__Your task__:
Images in the data are to be skipped, while every line is restated exactly as written.

Item enumeration data:

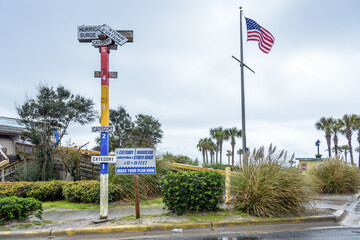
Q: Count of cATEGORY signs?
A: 3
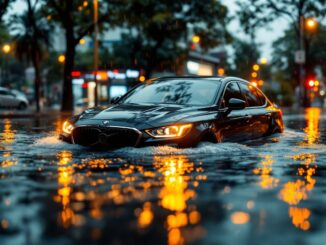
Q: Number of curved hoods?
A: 1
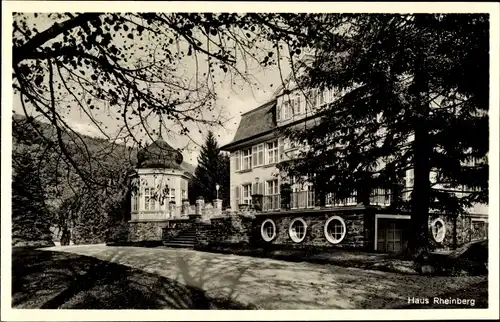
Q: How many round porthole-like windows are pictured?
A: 4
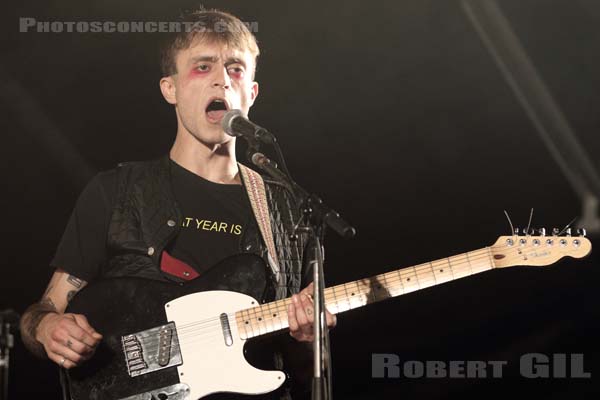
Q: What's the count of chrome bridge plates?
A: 1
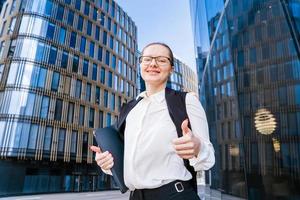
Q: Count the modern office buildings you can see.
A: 3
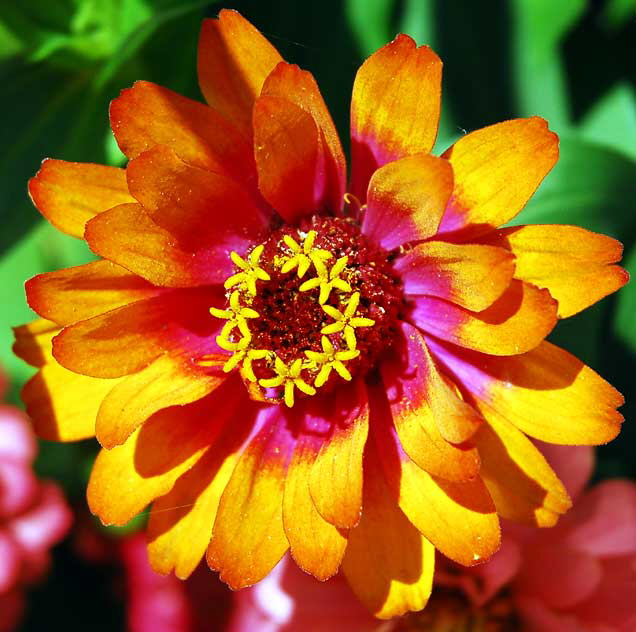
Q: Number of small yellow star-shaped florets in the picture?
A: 8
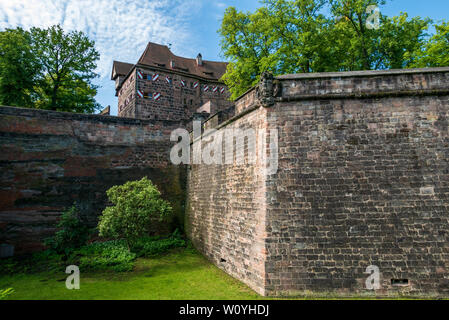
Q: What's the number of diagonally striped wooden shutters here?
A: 10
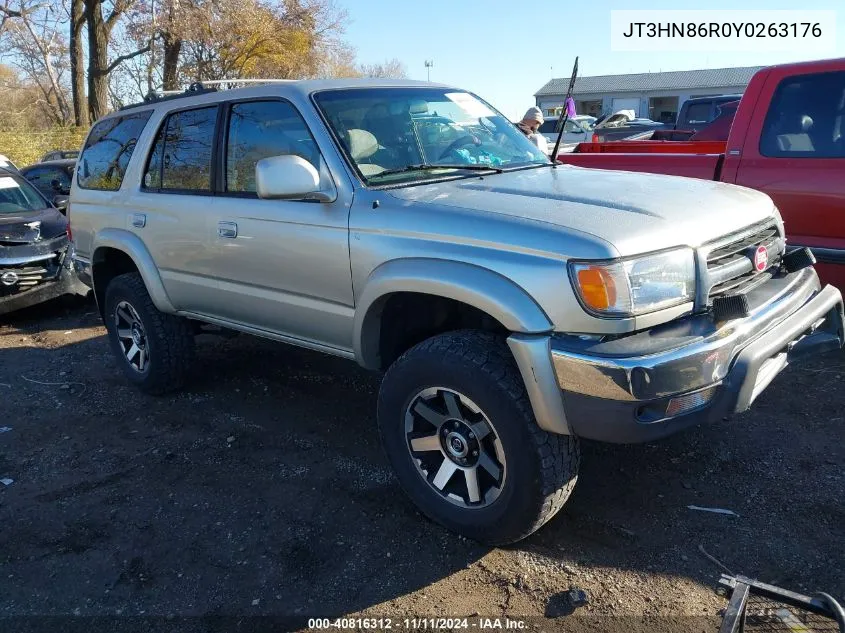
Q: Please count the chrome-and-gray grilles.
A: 1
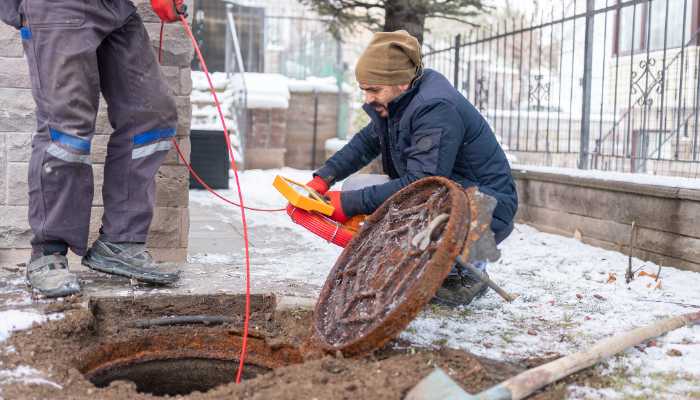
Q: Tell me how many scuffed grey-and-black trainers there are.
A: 2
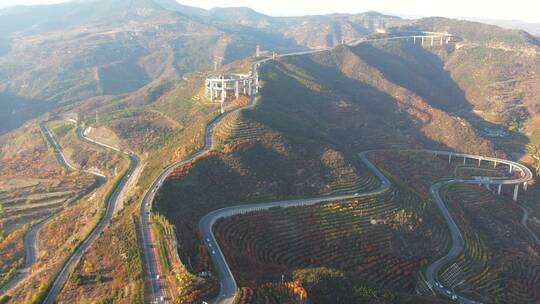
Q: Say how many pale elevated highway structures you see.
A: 3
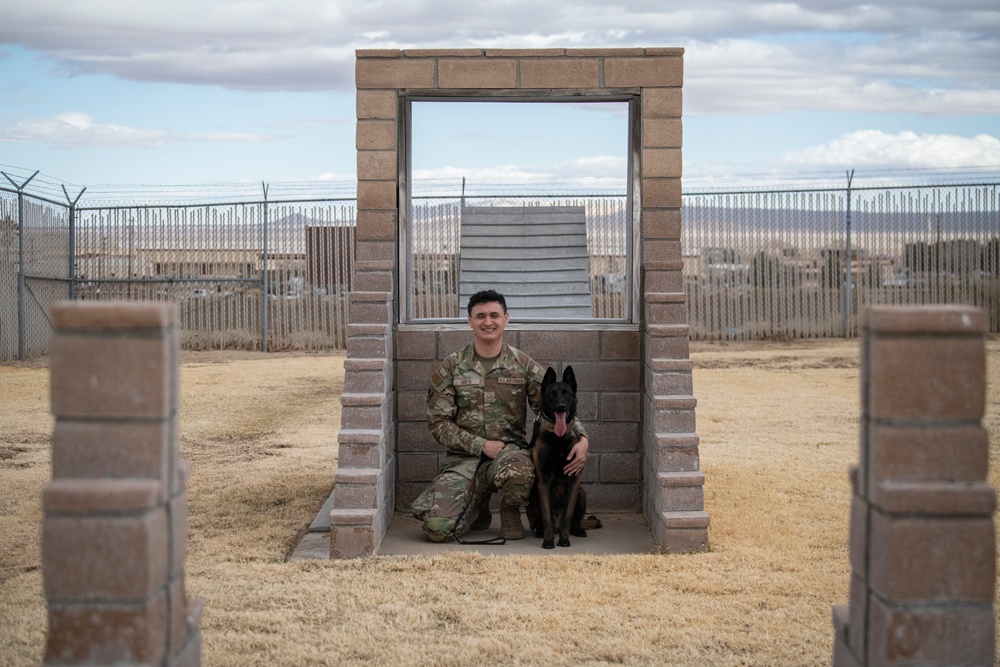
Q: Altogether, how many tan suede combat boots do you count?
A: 2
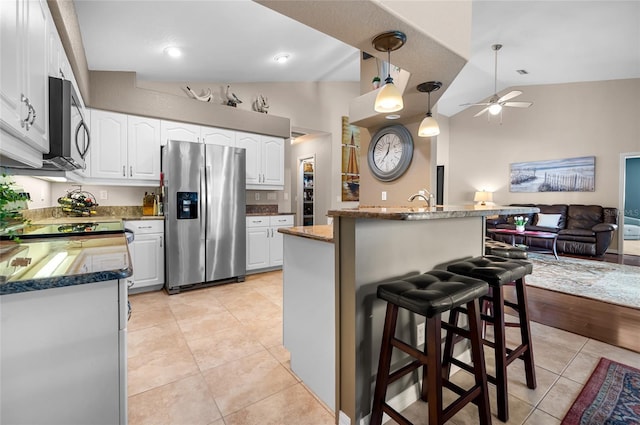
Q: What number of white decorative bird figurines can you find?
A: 3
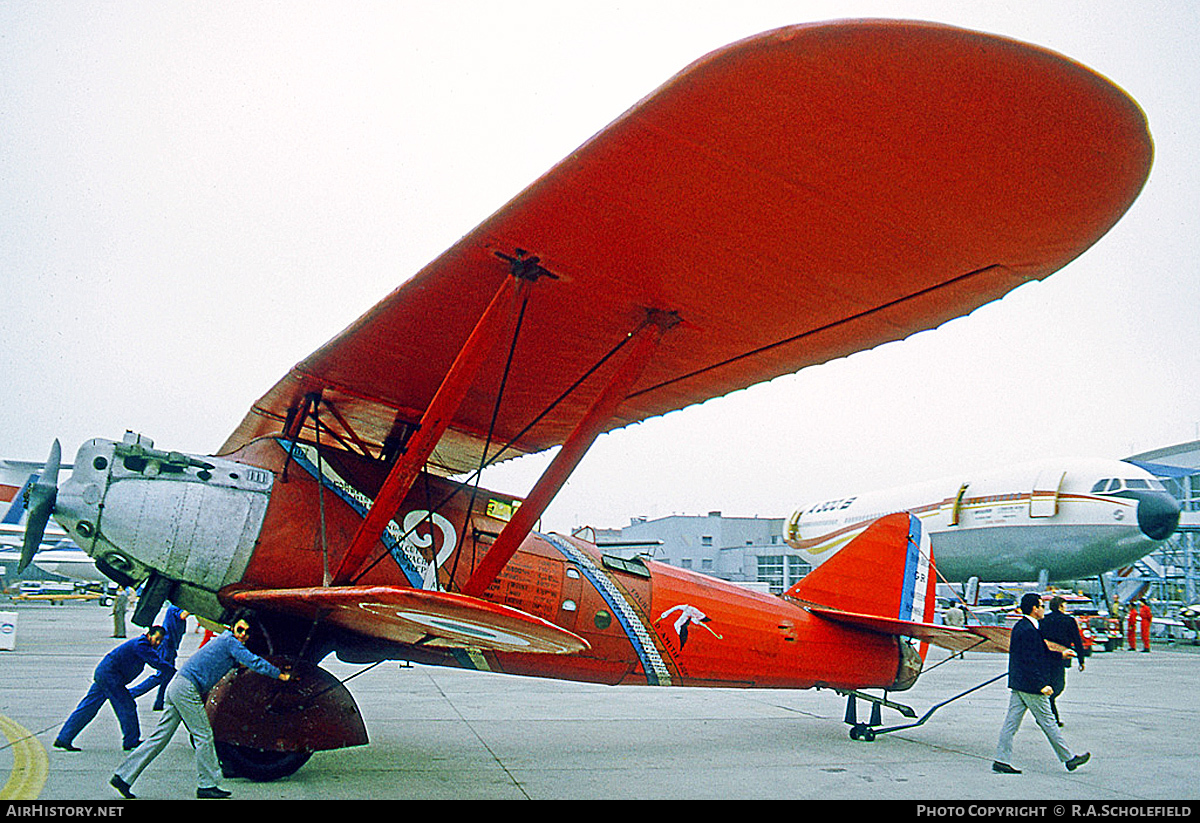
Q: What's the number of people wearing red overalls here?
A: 2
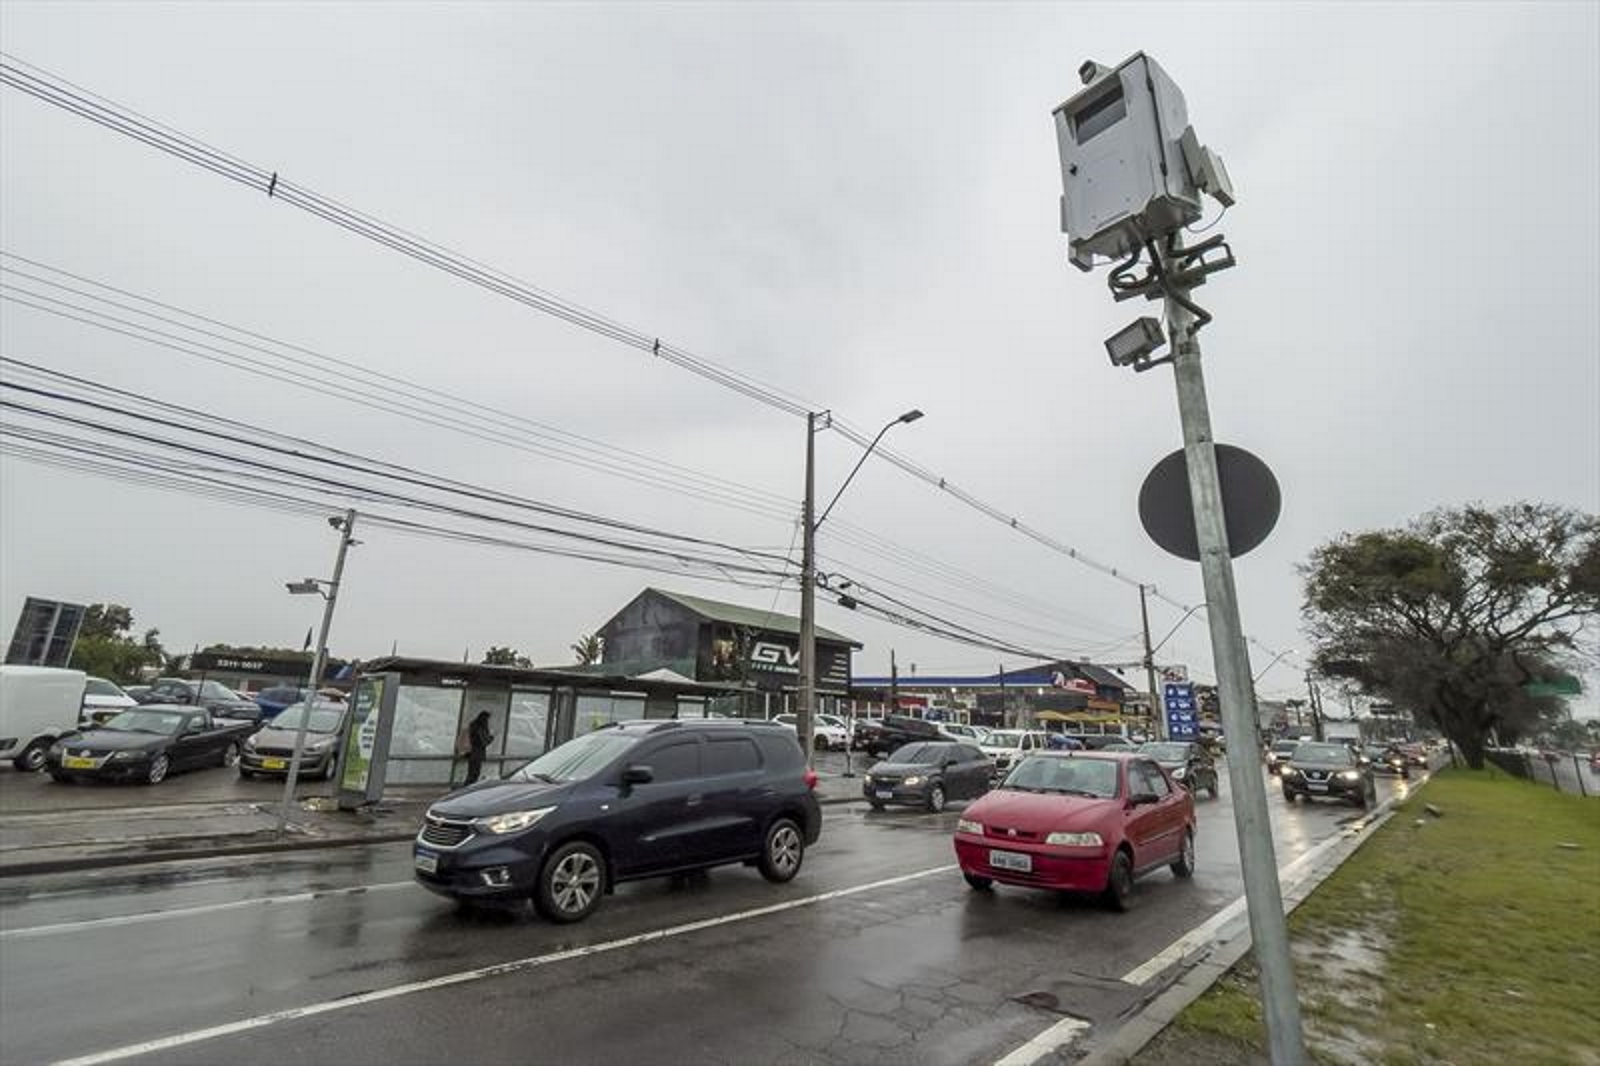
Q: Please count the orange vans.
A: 0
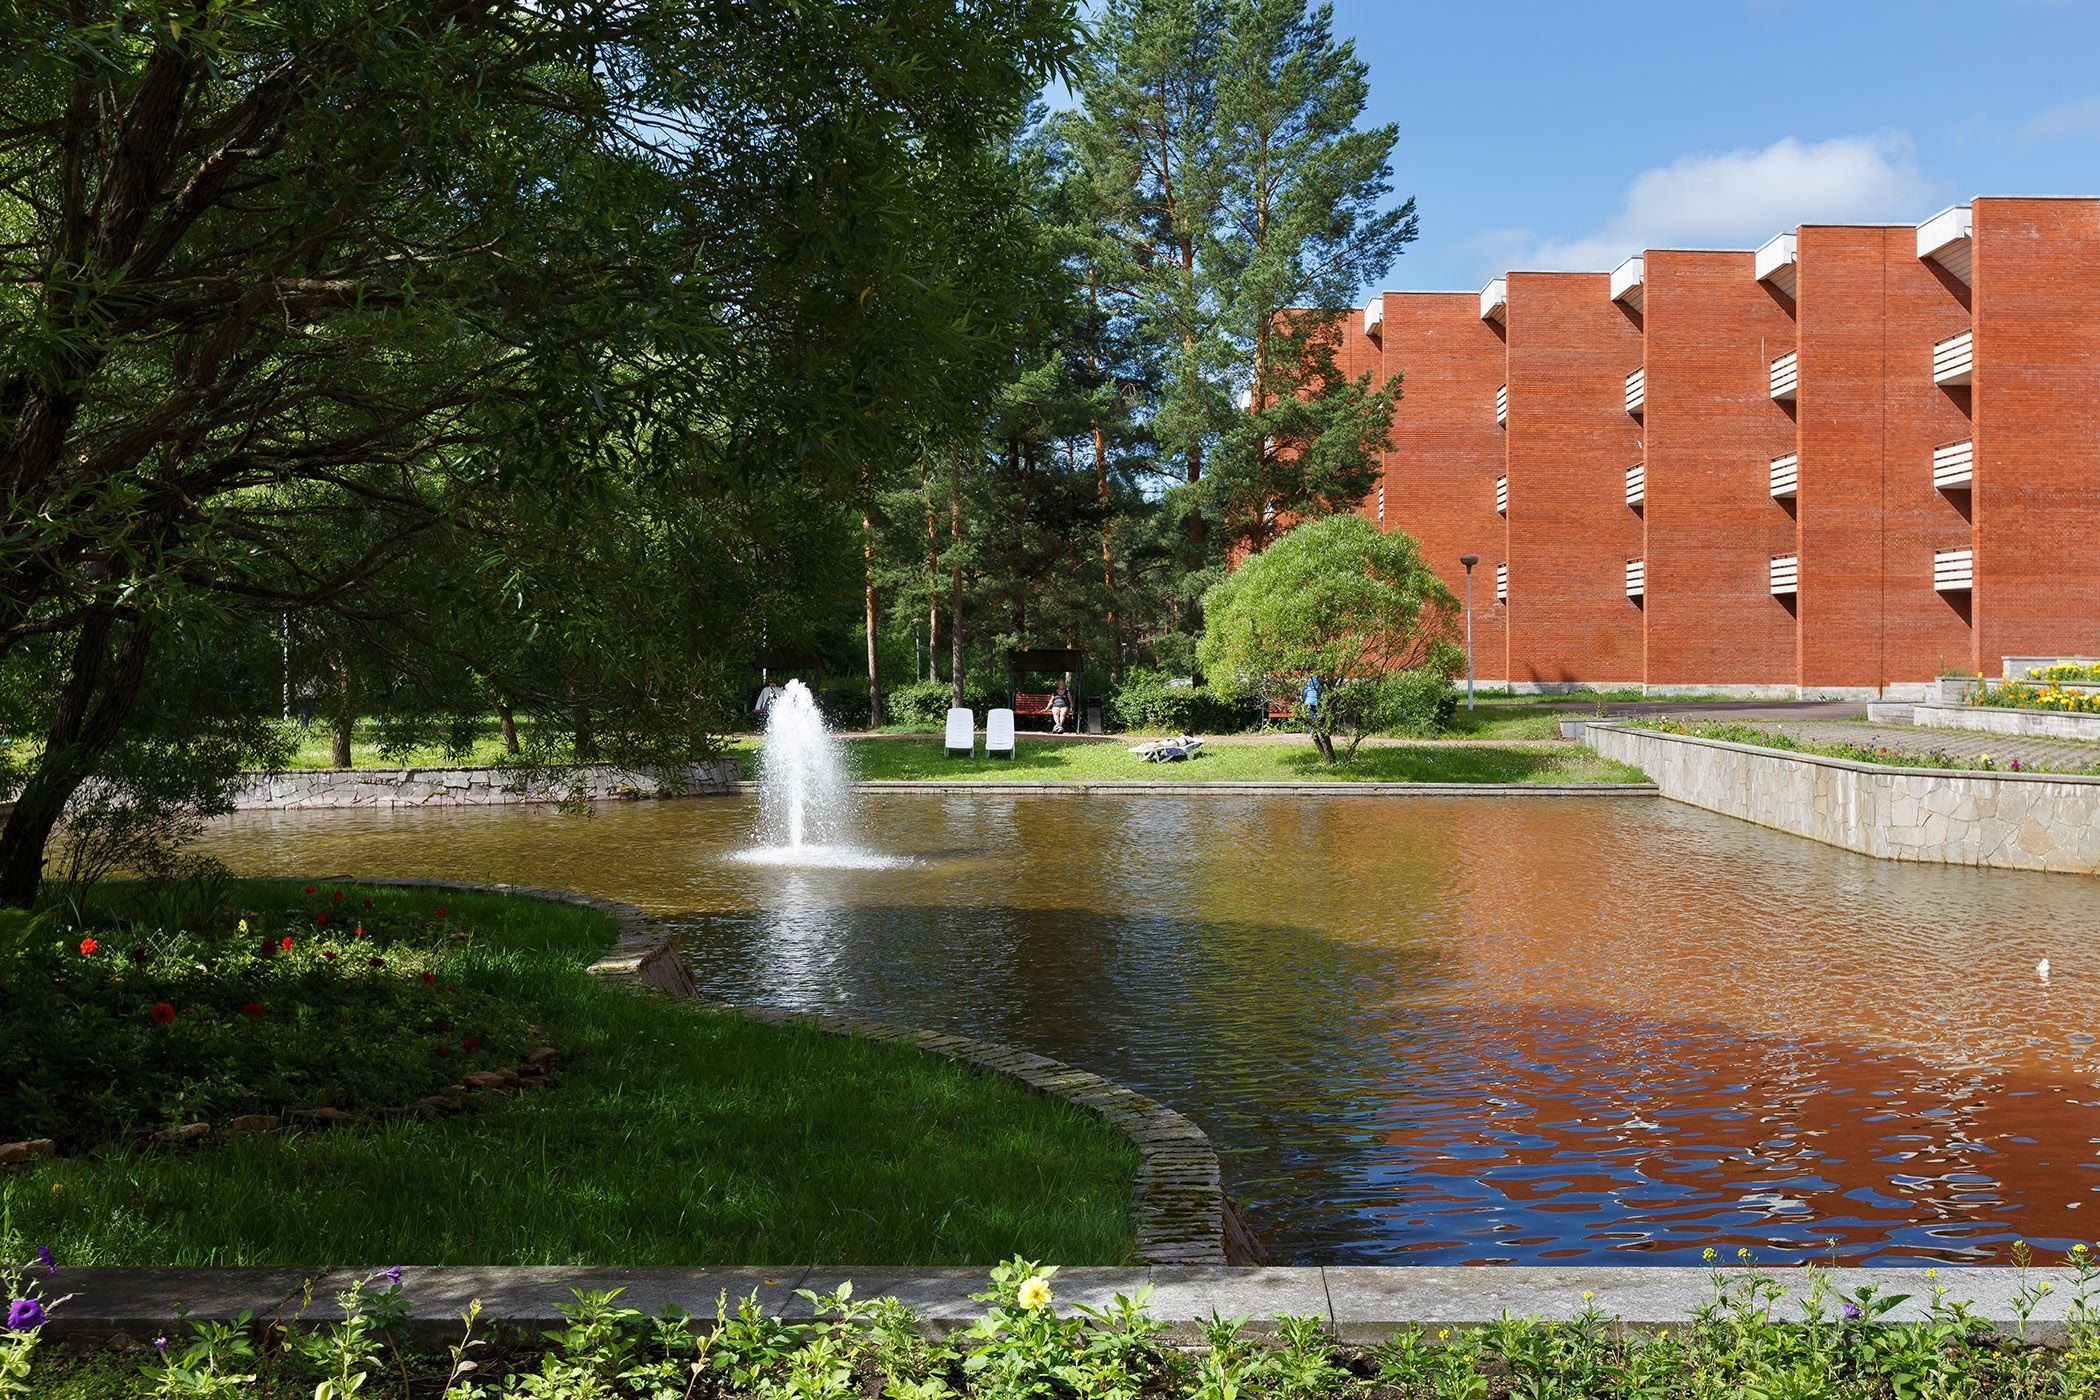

__Task response__:
Q: Count of cATEGORY signs?
A: 3
Q: Number of curved hoods?
A: 1
Q: How many round porthole-like windows are pictured?
A: 4
Q: What's the count of chrome bridge plates?
A: 1
Q: Count the modern office buildings you can see.
A: 3
Q: Number of small yellow star-shaped florets in the picture?
A: 8
Q: What's the number of diagonally striped wooden shutters here?
A: 10
Q: Please count the chrome-and-gray grilles.
A: 1
Q: Tell me how many scuffed grey-and-black trainers there are.
A: 2
Q: Say how many pale elevated highway structures you see.
A: 3
Q: Altogether, how many tan suede combat boots do you count?
A: 2
Q: What number of white decorative bird figurines can you find?
A: 3
Q: What's the number of people wearing red overalls here?
A: 2
Q: Please count the orange vans.
A: 0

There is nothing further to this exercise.